When I measured on this girl’s samples, my tool was still in the initial stage. I didn’t even know if my method worked at all, therefore I had an agreement with the doctors not to tell them what my tool revealed in order not to compromise their treatment.
So when I saw these results that weren’t even validated, I didn’t dare to tell because treating a patient without an actual infection also has negative consequences for the patient. But now we know better, and there are many young boys and girls that still can be saved because, unfortunately, this scenario happens very often. Patients get infected, the bacteria somehow don’t show on the traditional diagnostic test, and suddenly, the infection breaks out in the patient with severe symptoms. And at that point, it’s already too late.
The surprising result of the 62 patients I followed was that my device caught bacterial conversations in more than half of the patient samples that were diagnosed as negative by traditional methods. In other words, more than half of these patients went home thinking they were free from infection, although they actually carried dangerous bacteria.

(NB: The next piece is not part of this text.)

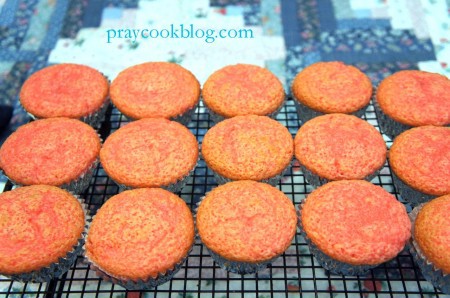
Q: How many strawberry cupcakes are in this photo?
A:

Inside these wrongly diagnosed patients, bacteria were coordinating a synchronized attack. They were whispering to each other. What I call “whispering bacteria” are bacteria that traditional methods cannot diagnose. So far, it’s only the translation tool that can catch those whispers.
I believe that the time frame in which bacteria are still whispering is a window of opportunity for targeted treatment. If the girl had been treated during this window of opportunity, it might have been possible to kill the bacteria in their initial stage, before the infection got out of hand.
What I experienced with this young girl made me decide to do everything I can to push this technology into the hospital. Together with doctors, I’m already working on implementing this tool in clinics to diagnose early infections.
Although it’s still not known how doctors should treat patients during the whispering phase, this tool can help doctors keep a closer eye on patients in risk. It could help them confirm if a treatment had worked or not, and it could help answer simple questions: Is the patient infected? And what are the bacteria up to?
Currently I am building a kind of enigma machine that can decrypt bacterial messages. The idea is that you place a sample on a sensor and hook the sensor to your smartphone. And that will automatically measure the communication in the sample and translate whatever the bacteria are saying to English on your screen. And it’s not far from being available for home use.
Patients will no longer need to go to the hospital each time they need a sample analyzed. They can simply do it on the couch at home and avoid being infected by other patients.
The translation tool is not only useful to predict upcoming infections by spying on bad bacteria but it can also help us gain insight into the secret communication the healthy bacteria have inside our body. Instead of spying on bacteria, I think we should strive to become allies with them and listen to them. If we listen to the healthy bacteria within us, they might have something important to say about how we should treat ourselves.
The natural microbiota in the human body constitute an effective protective barrier against infections. But this microbiota is susceptible to our lifestyle. If you have this translation tool at home it can offer you a way to understand the bacteria you’re coexisting with.